Even only a slight modification of the data would result in a failure to reject our null hypothesis. For example, lowering the minimum lifesat value to 10 and raising the maximum to 30 would provide the following results.
trim_WorkersSat1 <- WorkersSat %>%
filter(lifesat >= 10 & lifesat <= 30, na.rm=TRUE)
trim_WorkersSat1
## Source: local data frame [655 x 2]
##
## gender lifesat
## (int) (int)
## 1 1 20
## 2 1 18
## 3 0 25
## 4 0 23
## 5 0 25
## 6 1 22
## 7 0 21
## 8 0 29
## 9 1 26
## 10 0 26
## .. ... ...
t.test(trim_WorkersSat1$lifesat ~ trim_WorkersSat1$gender, var.equal=TRUE)
##
## Two Sample t-test
##
## data: trim_WorkersSat1$lifesat by trim_WorkersSat1$gender
## t = -1.725, df = 653, p-value = 0.08501
## alternative hypothesis: true difference in means is not equal to 0
## 95 percent confidence interval:
## -1.50762112 0.09753974
## sample estimates:
## mean in group 0 mean in group 1
## 21.63824 22.34328
This t-test also shows that the estimate of the difference between the means is only slightly more than the error in estimating that difference (t = -1.725) and our probability value (p-value = 0.08501) is more than our acceptable probability of Type 1 error (\(\alpha\) = 0.05). It also shows a 95% CI [-1.507, 0.097], which does include a zero value. Therefore, in this instance we also have failed to reject the null hypothesis.

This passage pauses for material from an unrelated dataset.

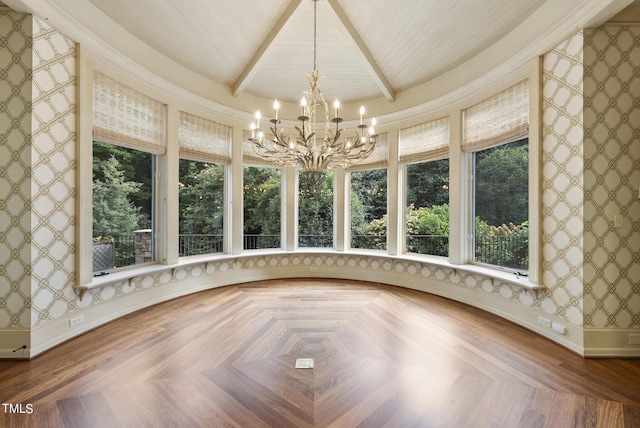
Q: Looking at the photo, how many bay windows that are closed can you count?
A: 7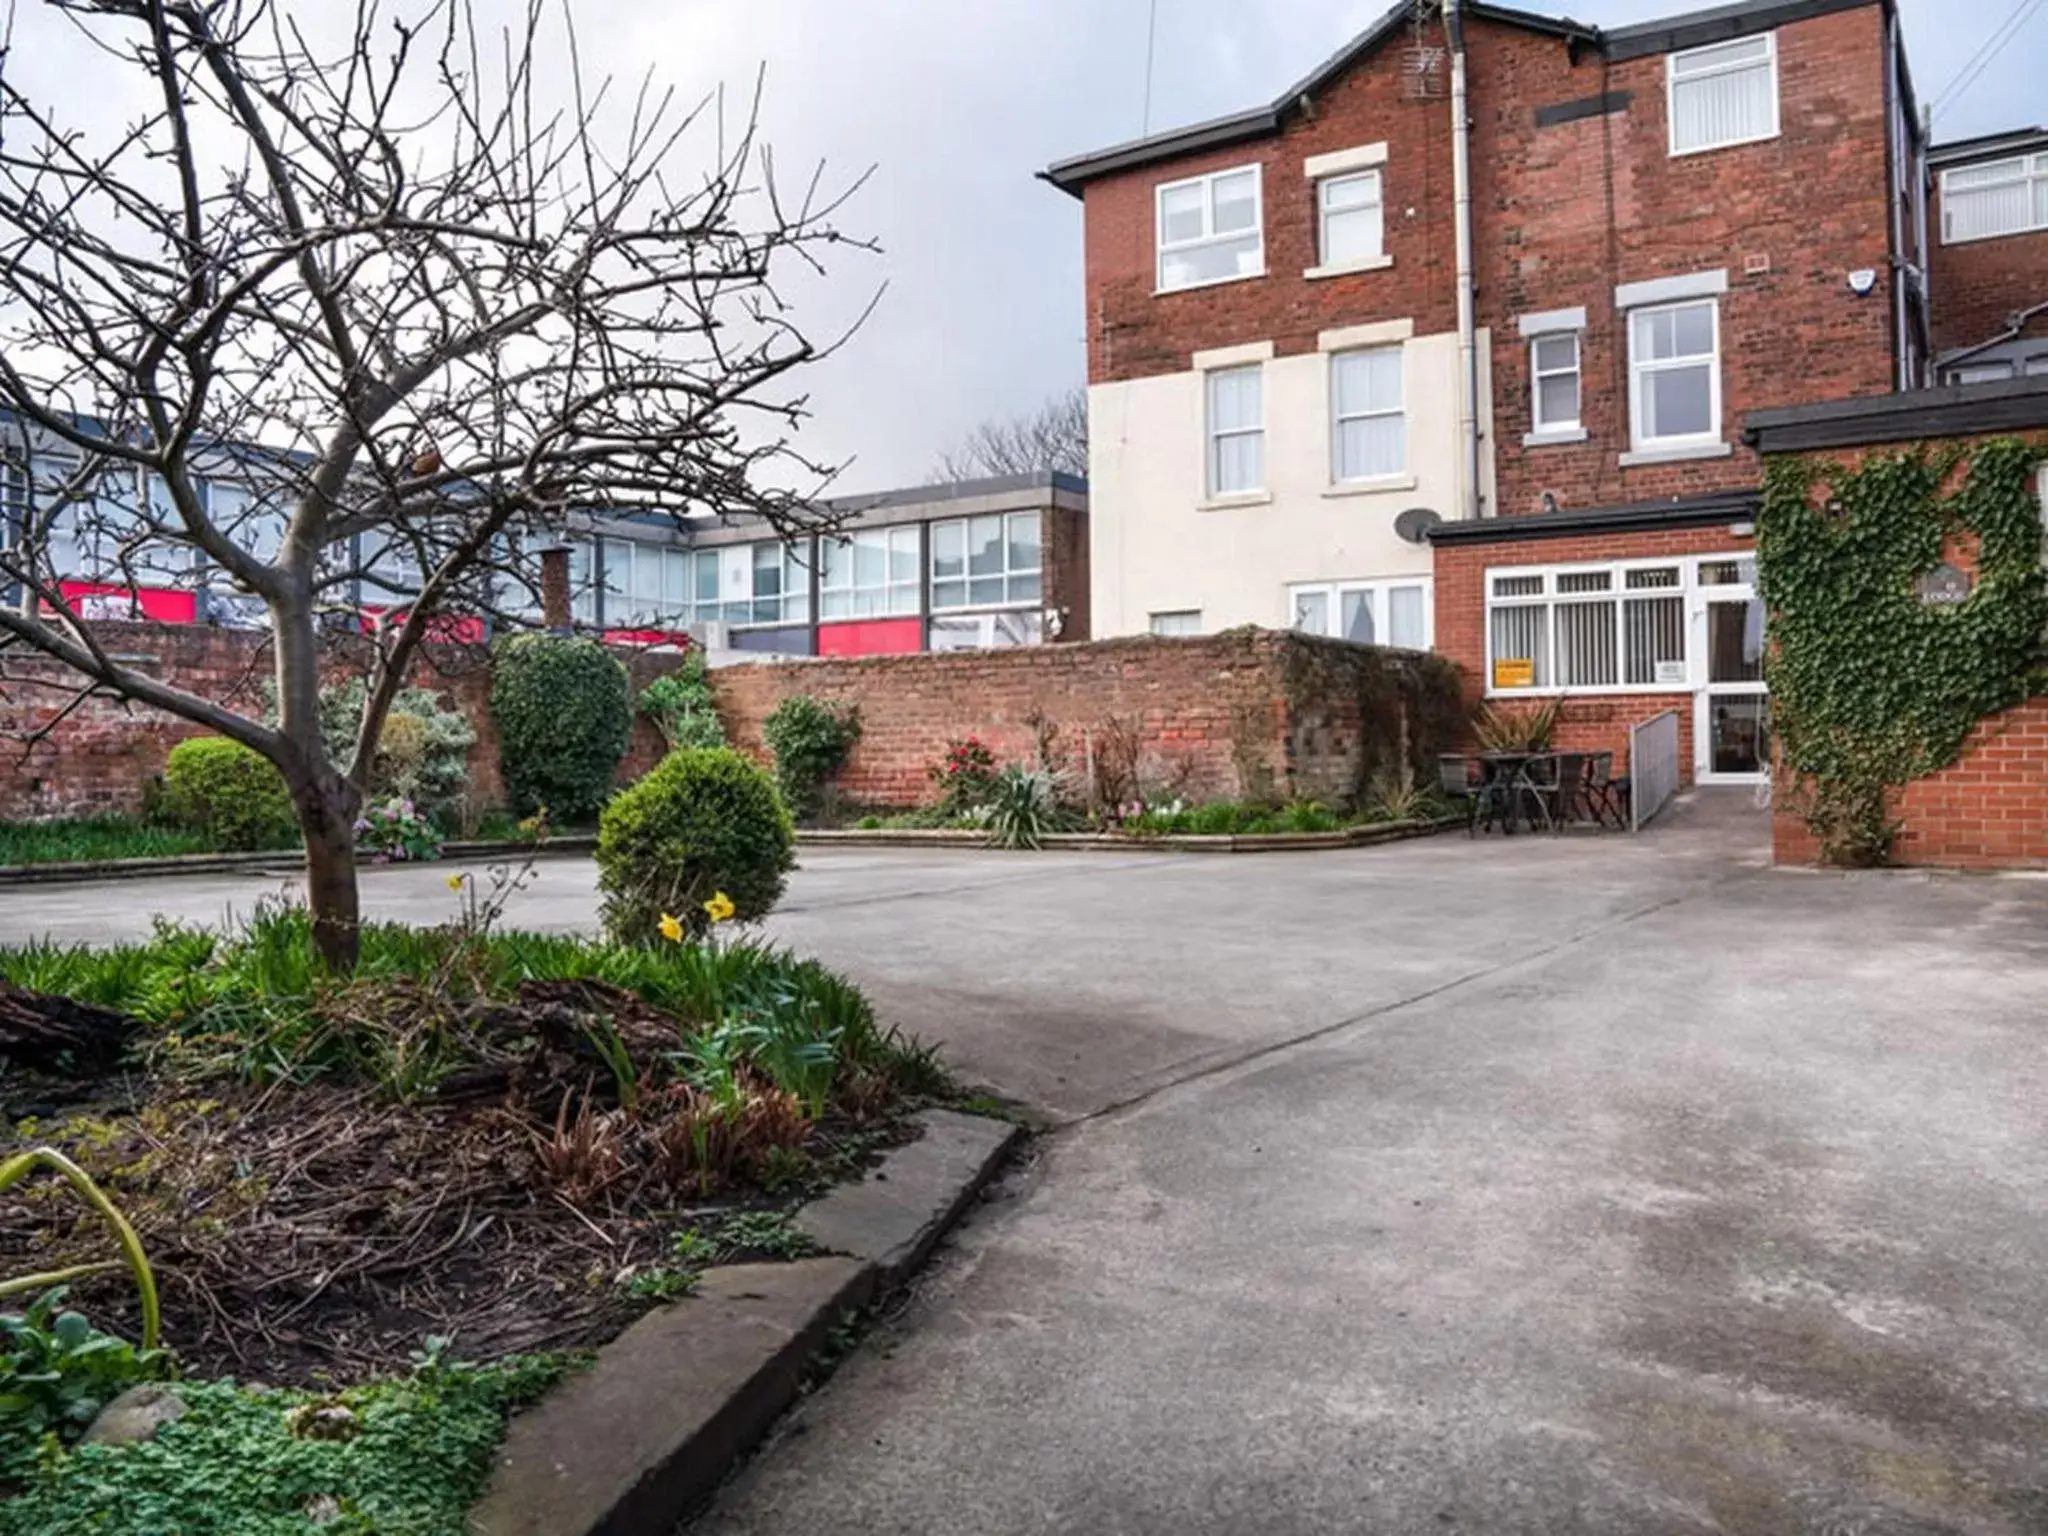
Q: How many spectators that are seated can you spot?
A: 0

By modifying the data and choosing appropriate limits on the variable “lifesat” (between 15 and 27) we are able to reject the null hypothesis, which would indicate that (as our alternative hypothesis states) gender and life satisfaction are not independent variables, i.e. one can be used to predict the other. Therefore, there are evident differences in life satisfaction between genders.